Have we not, as it were, fallen at your feet in worship? - marked you out in our hearts and histories as the greatest poet of the Victorian Era, and taken pride in the splendour of your fame? Despise us not, noblest Singer of sweet idylls, for remember we have never despised you. In our troubles and losses we have dripped soft tears over "In Memoriam;" in our loves and hopes we have wandered among the woods and fields, singing in thought the songs of "Maud" and "The Princess"; in our dreamy moods we have pored over "The Lotus-Eaters," "The Palace of Art," "Tithonus," or "Ænone"; in our passionate moments we have felt all the scorn and burning sorrow pent up in "Locksley Hall." You are the divine melodist who has set our deep-hidden English romances and sentiment to most tenderly expressed music; we are grateful, and we have shown our gratitude. We have given you such fond hearings as few poets ever win; we have lodged you in fair domains, and guarded you as a precious jewel of the realm. What can we do more to satisfy you? Is there any grander guerdon for a poet's labour than the whole English-speaking people's honour? [228-229]

Throughout her life, Corelli considered Tennyson a friend and literary guardian. She sent him a copy of her fourth novel, Ardath, in 1890, and his reply included the comment, "You do well not to care for fame. Modern fame is too often a crown of thorns and brings all the vulgarity of the world upon you. I sometimes wish I had never written a line." (Tennyson, "To Marie Corelli") Corelli must have told Tennyson, feigning modesty, that her popularity meant nothing to her, and she would quote Tennyson's remark again and again to confirm that her mission as a writer was to exceed transitory fame. She continues her celebration of Tennyson in The Silver Domino, and compares his public acclaim to that of his literary predecessors and contemporaries.

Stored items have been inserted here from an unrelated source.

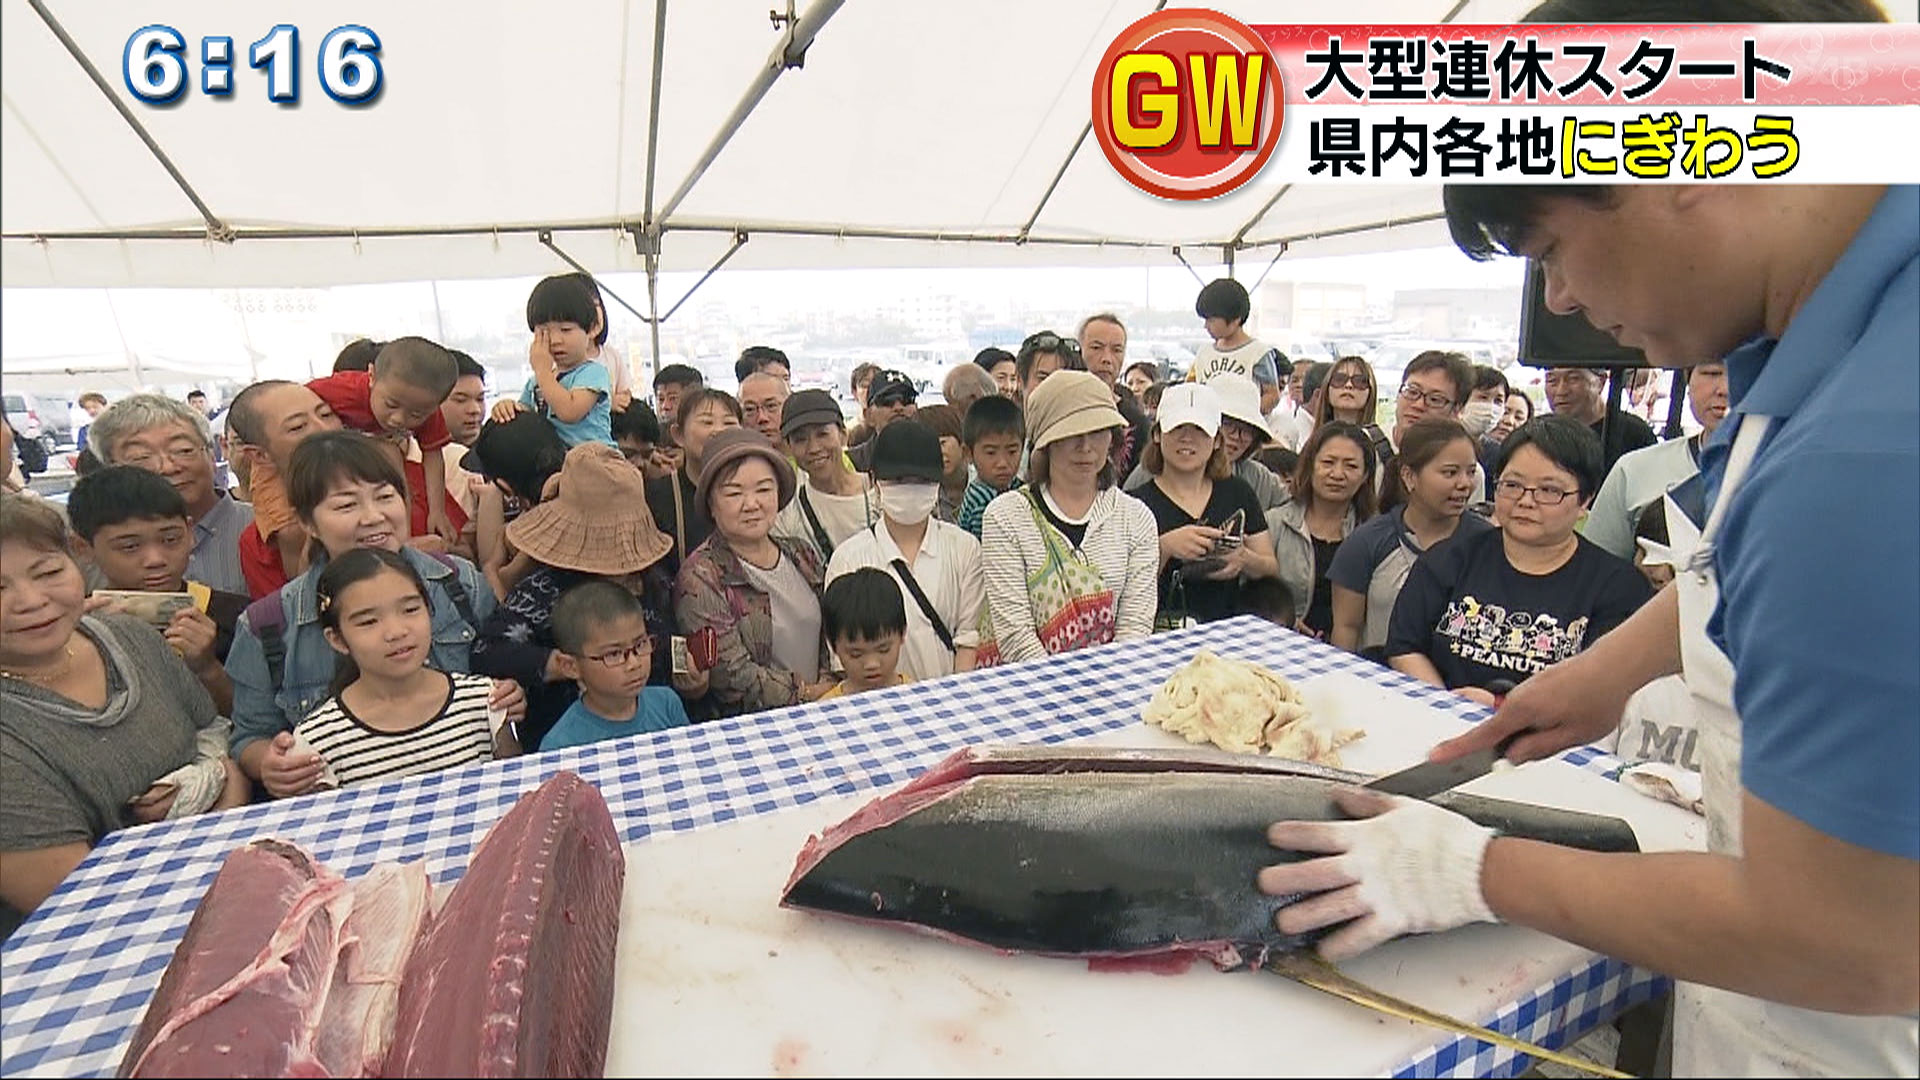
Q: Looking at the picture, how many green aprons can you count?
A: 0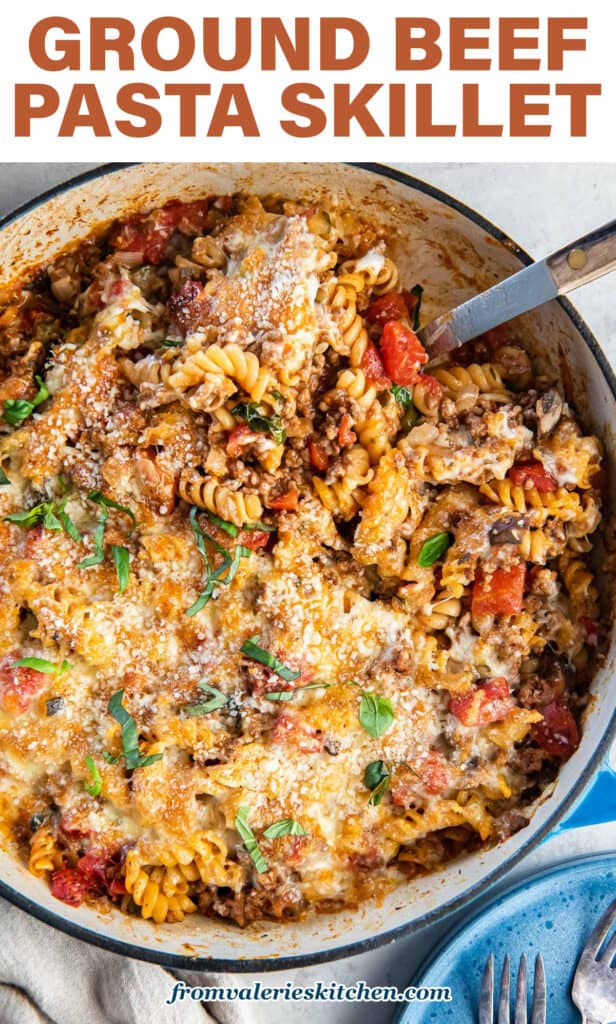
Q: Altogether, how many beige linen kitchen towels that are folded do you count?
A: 1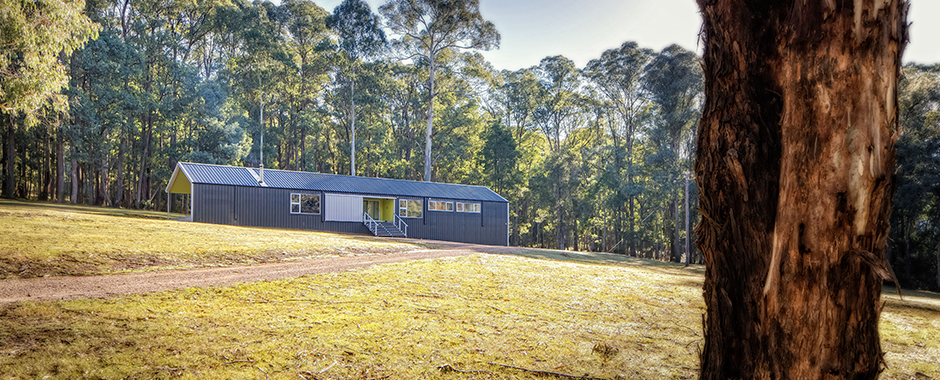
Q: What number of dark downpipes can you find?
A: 4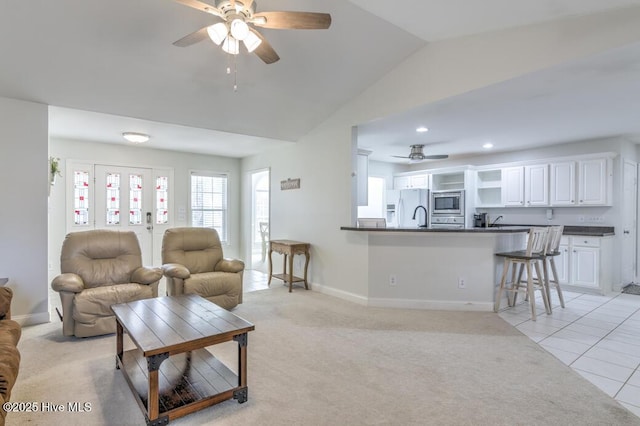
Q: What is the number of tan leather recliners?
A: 2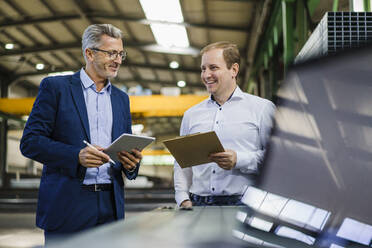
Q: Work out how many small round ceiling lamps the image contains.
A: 4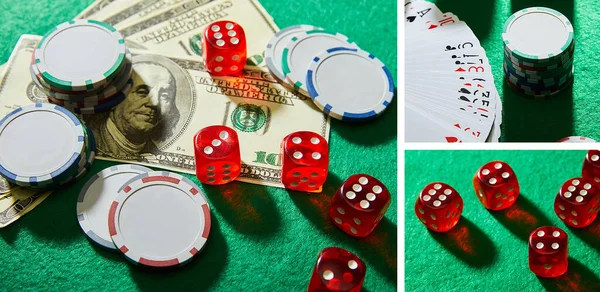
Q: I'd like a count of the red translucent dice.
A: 10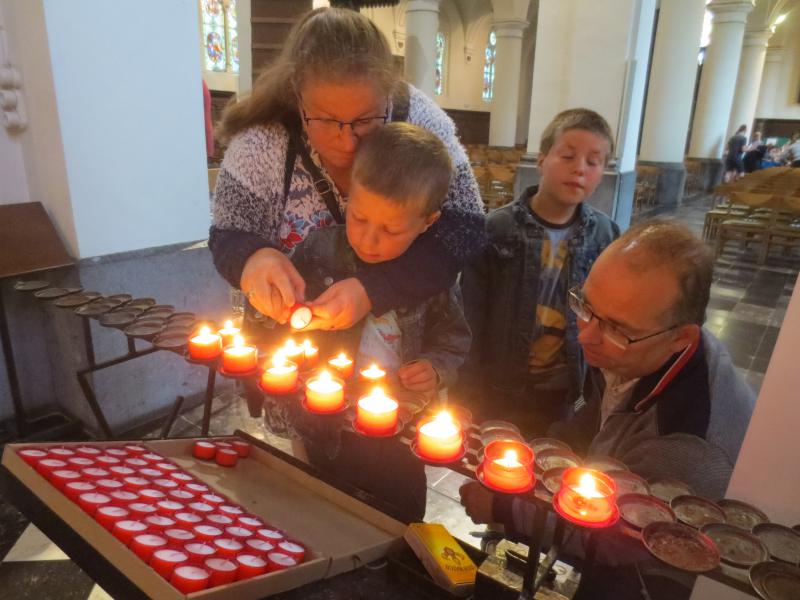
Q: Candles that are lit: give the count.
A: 13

Do no memories of the great dead bards (greater in genius than yourself, but less fortunate in their reward) sometimes flit like ghosts across the horizon of your dreams? Of Chatterton, self-slain through biting poverty; of Keats, dying before he reached his prime, while on the very verge of the promised land of Fame; of Byron, self-exiled, his splendid muse embittered by private woes; of Shelley, piteously drowned before he had time to measure his own vast intellectual forces? - while you, my good Lord, fostered by a nation's love and recognition, have experienced no such cutting cruelties at he hand of destiny. [229-230]

Recent discussion as to who shall be the next Poet Laureate, writes Corelli, are the fruits of the press, and not a reflection of the wishes of the readers and the public.

It is not the people, my Lord, the people on whom you have bestowed the life-long fruits of your genius, who are to blame for the grossly ill-judged and indelicate speculations that have lately been rife as to who shall occupy your throne and wear your crown, when you shall have resigned both for larger labours. It is the Press, with which the people have really nothing to do. [233]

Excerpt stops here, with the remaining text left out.